**Problem to work on:** Output the full listing below exactly, without the pictures.

[Start of section]

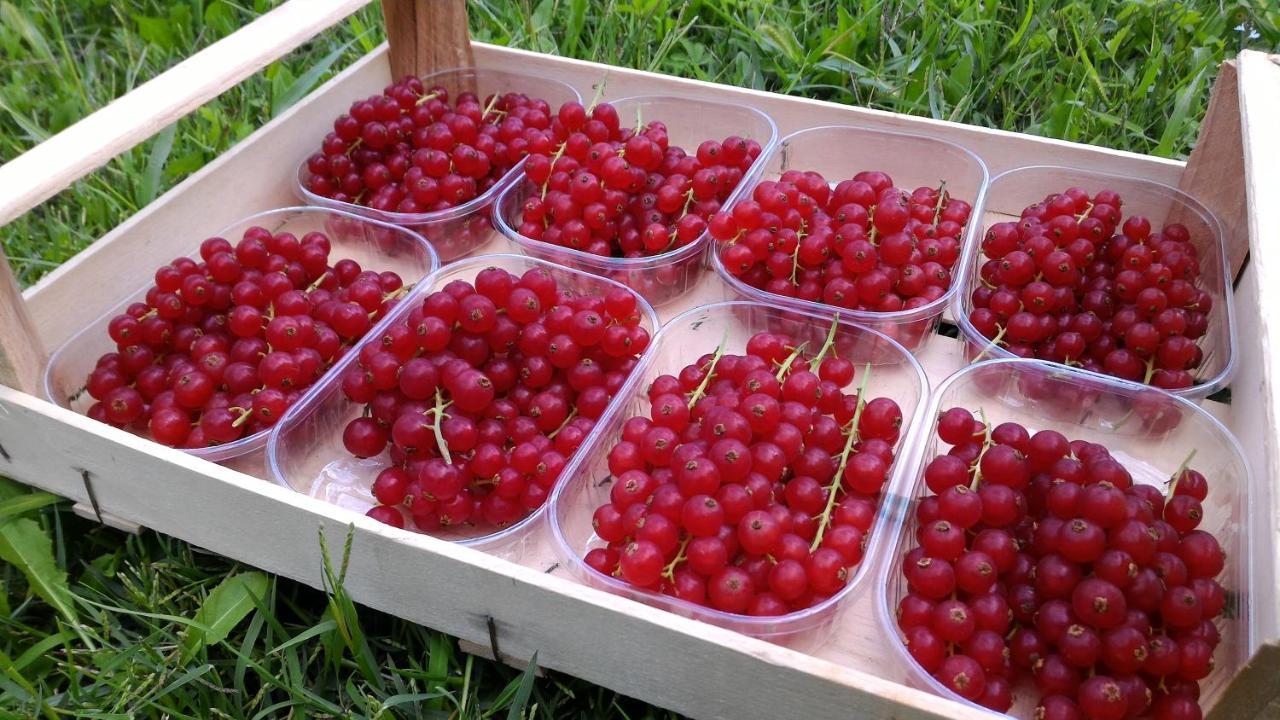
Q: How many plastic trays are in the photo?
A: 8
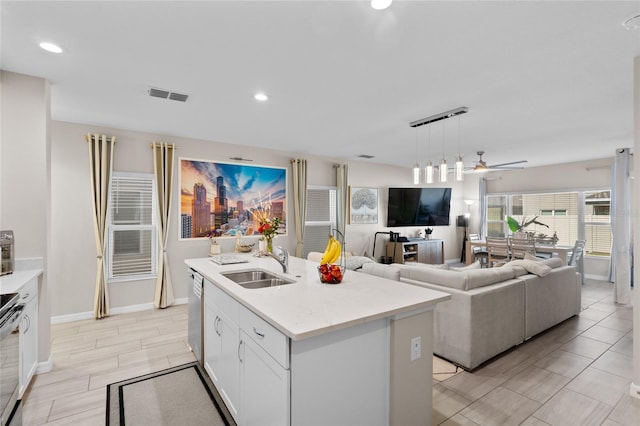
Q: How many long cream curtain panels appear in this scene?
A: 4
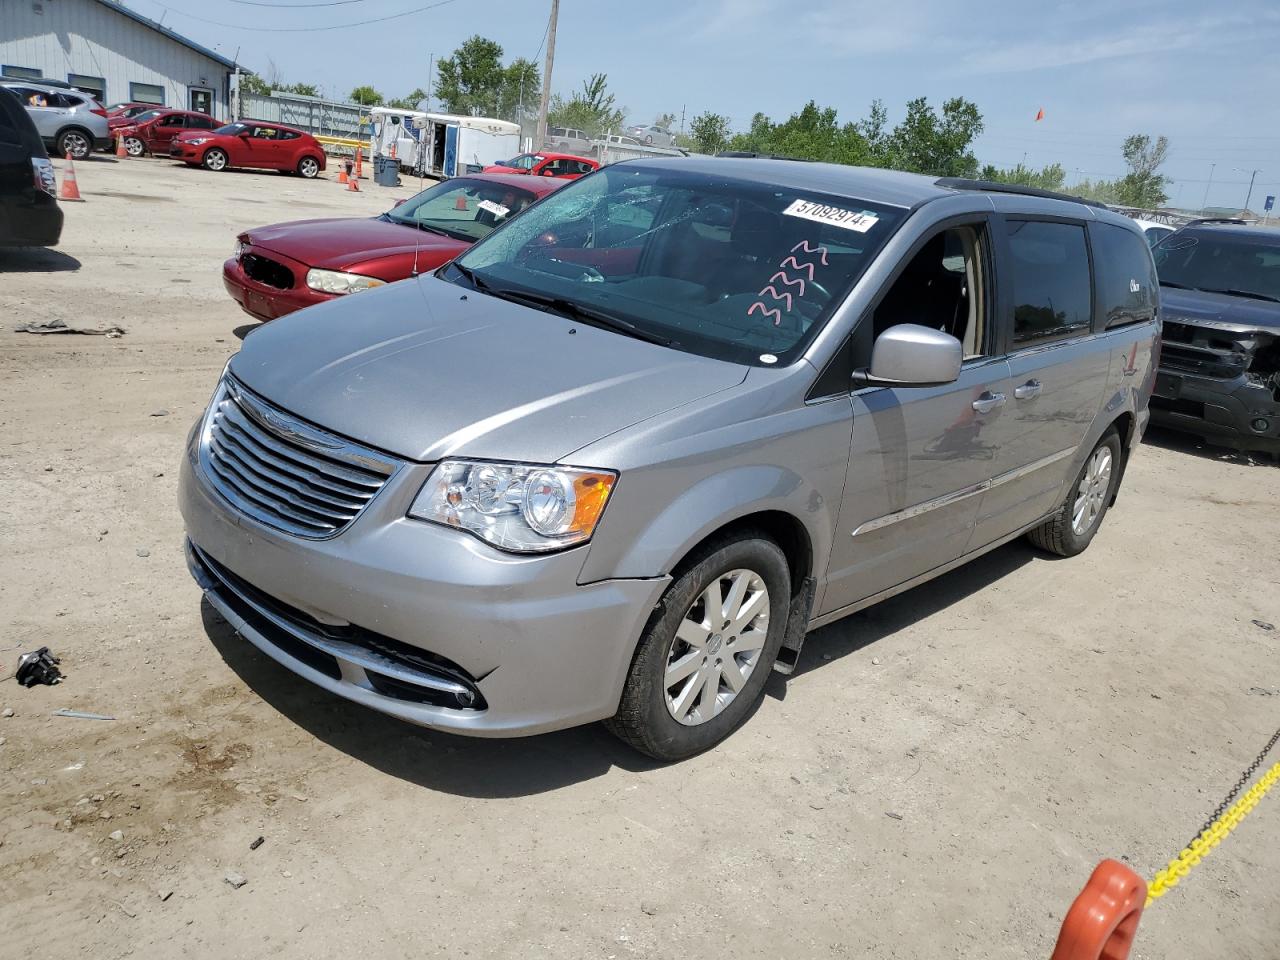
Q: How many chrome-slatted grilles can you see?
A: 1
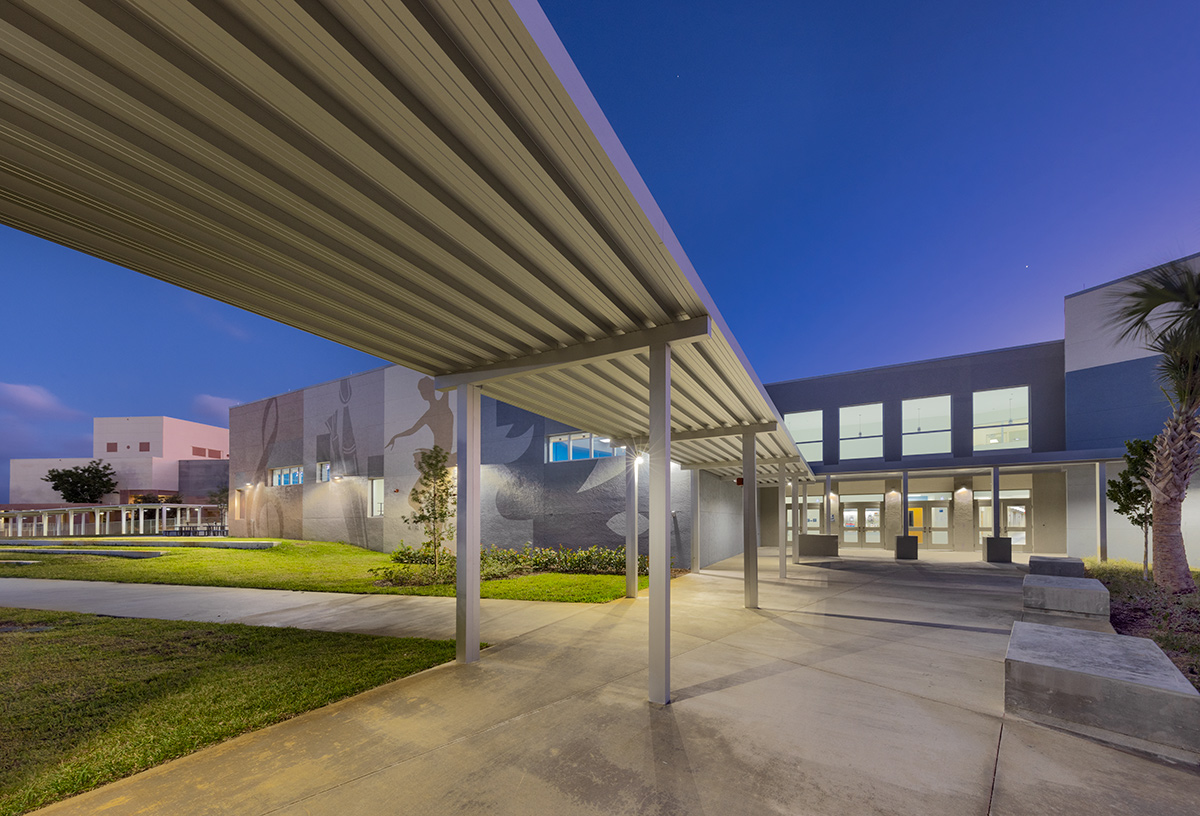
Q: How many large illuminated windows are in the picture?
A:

[End of section]

**Finished exercise:**
Q: How many plastic trays are in the photo?
A: 8
Q: How many long cream curtain panels appear in this scene?
A: 4
Q: How many chrome-slatted grilles can you see?
A: 1
Q: How many large illuminated windows are in the picture?
A:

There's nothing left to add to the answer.